Mailing List Archive

Spamassassin with Galera as SQL-Backend?
Hi,

I have a setup where the spamassassin-servers have actually no access to the data of the mail-servers. Now I was looking into having per user bayes-databases and saw that I can do that with a SQL-database. I have already a small galera-cluster and I wonder if spamassassin will work with it because of the limitations galera has.
The limitations are:
- only innodb
- unsupported explicit locking
- a primary key on all tables is necessary
- no XA transactions
- no reliance on auto-increment

Does anyone have experience with such a setup?

Best,

Niels
Re: Spamassassin with Galera as SQL-Backend? [ In reply to ]
On Fri, May 06, 2022 at 11:08:21AM +0200, Niels Kobsch?tzki wrote:
> Hi,
>
> I have a setup where the spamassassin-servers have actually no access to the
> data of the mail-servers. Now I was looking into having per user
> bayes-databases and saw that I can do that with a SQL-database. I have already
> a small galera-cluster and I wonder if spamassassin will work with it because
> of the limitations galera has.
> The limitations are:
>
> * only innodb
> * unsupported explicit locking
> * a primary key on all tables is necessary
> * no XA transactions
> * no reliance on auto-increment
>
> Does anyone have experience with such a setup?

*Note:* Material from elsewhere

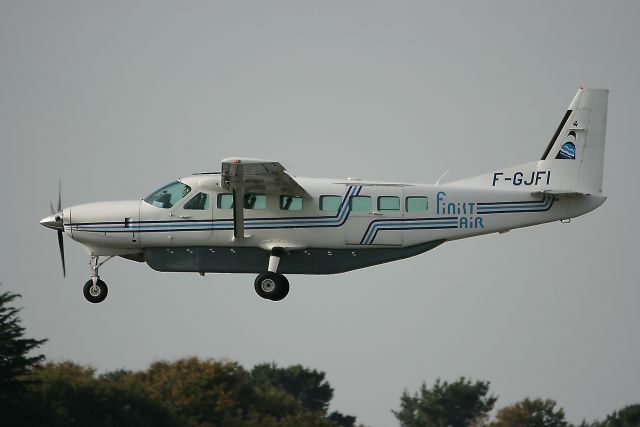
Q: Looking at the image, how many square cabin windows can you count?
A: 7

I see no reason why it wouldn't work, none of the limitations should apply
to SpamAssassin.
Re: Spamassassin with Galera as SQL-Backend? [ In reply to ]
On 2022-05-06 11:25, Henrik K wrote:
> On Fri, May 06, 2022 at 11:08:21AM +0200, Niels Kobschätzki wrote:
>> Hi,
>>
>> I have a setup where the spamassassin-servers have actually no access
>> to the
>> data of the mail-servers. Now I was looking into having per user
>> bayes-databases and saw that I can do that with a SQL-database. I have
>> already
>> a small galera-cluster and I wonder if spamassassin will work with it
>> because
>> of the limitations galera has.
>> The limitations are:
>>
>> * only innodb
>> * unsupported explicit locking
>> * a primary key on all tables is necessary
>> * no XA transactions
>> * no reliance on auto-increment
>>
>> Does anyone have experience with such a setup?
>
> I see no reason why it wouldn't work, none of the limitations should
> apply
> to SpamAssassin.

fair, its just that redis is more prefered to bayes imho, and postgresql
is high performance without being memory hungry
Re: Spamassassin with Galera as SQL-Backend? [ In reply to ]
On 6 May 2022, at 11:31, Benny Pedersen wrote:

> On 2022-05-06 11:25, Henrik K wrote:
>> On Fri, May 06, 2022 at 11:08:21AM +0200, Niels Kobschätzki wrote:
>>> Hi,
>>>
>>> I have a setup where the spamassassin-servers have actually no access to the
>>> data of the mail-servers. Now I was looking into having per user
>>> bayes-databases and saw that I can do that with a SQL-database. I have already
>>> a small galera-cluster and I wonder if spamassassin will work with it because
>>> of the limitations galera has.
>>> The limitations are:
>>>
>>> * only innodb
>>> * unsupported explicit locking
>>> * a primary key on all tables is necessary
>>> * no XA transactions
>>> * no reliance on auto-increment
>>>
>>> Does anyone have experience with such a setup?
>>
>> I see no reason why it wouldn't work, none of the limitations should apply
>> to SpamAssassin.

Great :)
I’d rather be safe than sorry and like to ask.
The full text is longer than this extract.